Exercise data Block Start

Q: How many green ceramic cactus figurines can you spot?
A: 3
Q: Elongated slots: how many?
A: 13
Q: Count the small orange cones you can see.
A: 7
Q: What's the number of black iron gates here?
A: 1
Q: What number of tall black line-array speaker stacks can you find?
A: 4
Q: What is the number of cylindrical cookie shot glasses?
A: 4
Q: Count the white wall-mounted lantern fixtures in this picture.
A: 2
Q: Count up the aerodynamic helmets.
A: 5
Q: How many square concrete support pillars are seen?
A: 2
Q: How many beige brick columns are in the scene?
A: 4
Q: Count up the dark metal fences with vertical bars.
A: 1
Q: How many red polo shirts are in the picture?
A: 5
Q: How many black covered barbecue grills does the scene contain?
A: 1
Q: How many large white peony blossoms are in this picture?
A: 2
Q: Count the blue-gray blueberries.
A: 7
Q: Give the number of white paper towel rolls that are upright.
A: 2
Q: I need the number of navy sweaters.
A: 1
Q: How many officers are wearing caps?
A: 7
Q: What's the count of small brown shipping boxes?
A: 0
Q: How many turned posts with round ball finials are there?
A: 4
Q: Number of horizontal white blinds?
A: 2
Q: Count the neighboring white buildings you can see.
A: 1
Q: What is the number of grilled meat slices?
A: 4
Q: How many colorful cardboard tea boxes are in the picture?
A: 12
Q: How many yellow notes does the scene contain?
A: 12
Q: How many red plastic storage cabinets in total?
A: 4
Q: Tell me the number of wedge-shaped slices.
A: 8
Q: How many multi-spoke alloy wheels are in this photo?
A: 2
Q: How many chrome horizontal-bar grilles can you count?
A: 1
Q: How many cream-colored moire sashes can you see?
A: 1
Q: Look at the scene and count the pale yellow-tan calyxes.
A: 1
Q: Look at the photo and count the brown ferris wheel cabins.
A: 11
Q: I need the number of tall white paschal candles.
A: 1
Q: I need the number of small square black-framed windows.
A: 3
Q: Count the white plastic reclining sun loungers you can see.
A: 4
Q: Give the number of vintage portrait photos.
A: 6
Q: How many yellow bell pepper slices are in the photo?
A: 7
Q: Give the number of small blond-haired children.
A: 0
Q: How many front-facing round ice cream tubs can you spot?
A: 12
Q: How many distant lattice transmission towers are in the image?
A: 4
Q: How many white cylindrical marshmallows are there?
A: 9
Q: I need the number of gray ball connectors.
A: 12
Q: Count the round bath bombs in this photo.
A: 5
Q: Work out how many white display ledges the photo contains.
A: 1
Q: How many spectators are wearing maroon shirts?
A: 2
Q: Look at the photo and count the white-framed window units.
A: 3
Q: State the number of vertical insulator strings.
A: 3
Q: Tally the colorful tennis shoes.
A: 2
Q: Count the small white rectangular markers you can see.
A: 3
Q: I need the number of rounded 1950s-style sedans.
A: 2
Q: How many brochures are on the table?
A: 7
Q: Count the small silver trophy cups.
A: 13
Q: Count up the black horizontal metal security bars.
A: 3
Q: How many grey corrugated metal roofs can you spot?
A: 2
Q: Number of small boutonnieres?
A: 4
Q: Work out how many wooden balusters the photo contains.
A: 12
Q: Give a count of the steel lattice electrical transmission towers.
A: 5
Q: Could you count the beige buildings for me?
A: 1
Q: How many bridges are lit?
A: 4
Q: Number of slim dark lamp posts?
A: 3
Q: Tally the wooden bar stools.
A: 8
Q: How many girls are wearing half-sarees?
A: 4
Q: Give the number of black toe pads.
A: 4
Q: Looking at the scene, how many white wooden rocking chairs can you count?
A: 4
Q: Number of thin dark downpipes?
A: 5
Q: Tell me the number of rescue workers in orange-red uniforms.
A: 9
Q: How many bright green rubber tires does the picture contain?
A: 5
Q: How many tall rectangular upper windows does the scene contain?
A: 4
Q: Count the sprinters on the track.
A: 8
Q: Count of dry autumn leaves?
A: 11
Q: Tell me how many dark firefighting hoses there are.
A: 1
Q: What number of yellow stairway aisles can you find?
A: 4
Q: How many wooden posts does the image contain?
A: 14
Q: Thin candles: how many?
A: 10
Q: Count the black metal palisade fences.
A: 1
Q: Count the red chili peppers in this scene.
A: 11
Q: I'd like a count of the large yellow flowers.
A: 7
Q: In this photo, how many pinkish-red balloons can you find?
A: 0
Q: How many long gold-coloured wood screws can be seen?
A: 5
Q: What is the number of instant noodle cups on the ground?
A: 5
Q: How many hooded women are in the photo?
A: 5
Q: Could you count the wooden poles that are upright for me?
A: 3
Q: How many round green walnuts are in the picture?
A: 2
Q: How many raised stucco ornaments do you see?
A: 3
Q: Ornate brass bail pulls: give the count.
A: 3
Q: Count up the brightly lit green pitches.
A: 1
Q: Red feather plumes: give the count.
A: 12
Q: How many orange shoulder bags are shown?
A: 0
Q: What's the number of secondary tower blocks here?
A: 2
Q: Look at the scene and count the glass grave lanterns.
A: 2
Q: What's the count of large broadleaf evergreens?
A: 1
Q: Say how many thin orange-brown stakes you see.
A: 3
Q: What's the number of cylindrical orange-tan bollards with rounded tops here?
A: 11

Exercise data Block End

→ Exercise prompt:
From the records above, pull every line that has the string "cups" and copy it.

→ Answer to this exercise:
Q: Count the small silver trophy cups.
Q: What is the number of instant noodle cups on the ground?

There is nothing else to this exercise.